In the beginning, Shocked writes, “I was moved by the power of rock ‘n’ roll. And if you follow the trail from rock ‘n’ roll, it always leads you back to the blues, sweet soul music and finally to the churches and gospel music.” In Shocked’s case, it led to the West Angeles COGIC mass choir in the heart of South Central Los Angeles, whence she has come to the point of “living by the Good Book, and putting out a gospel record.”

But not just any gospel record. Indeed, one might say that Shocked’s new album, which bears the playfully profound (or vice versa) title ToHeavenURide, was heaven-sent.

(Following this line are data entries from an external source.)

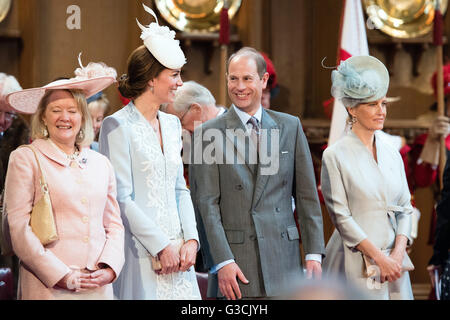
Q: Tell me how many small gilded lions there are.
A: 0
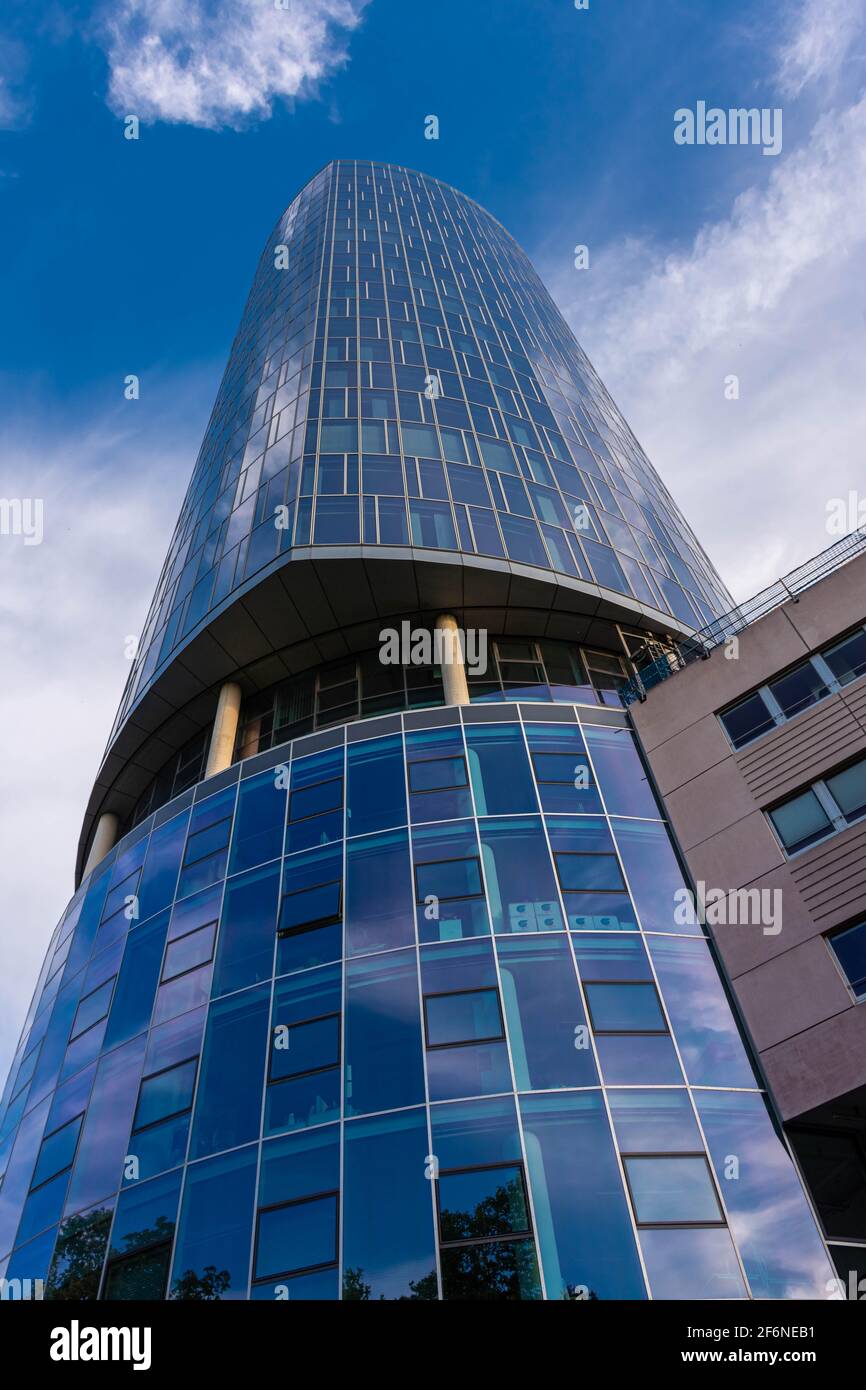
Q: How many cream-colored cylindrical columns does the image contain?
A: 3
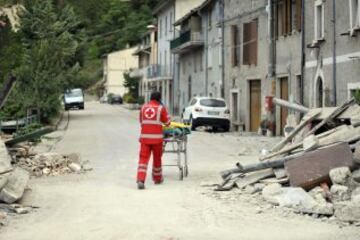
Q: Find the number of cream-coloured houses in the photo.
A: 1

One might further conclude that the Holy Spirit has a fittingly elevated sense of humor, irony and symmetry. Like the iconoclastic artist’s very first LP, 1987’s The Texas Campfire Tapes, this new set contains recordings Shocked didn’t know were being made while she was putting on the show it documents. She may be the only artist in history with not one but two inadvertent live albums in her body of work.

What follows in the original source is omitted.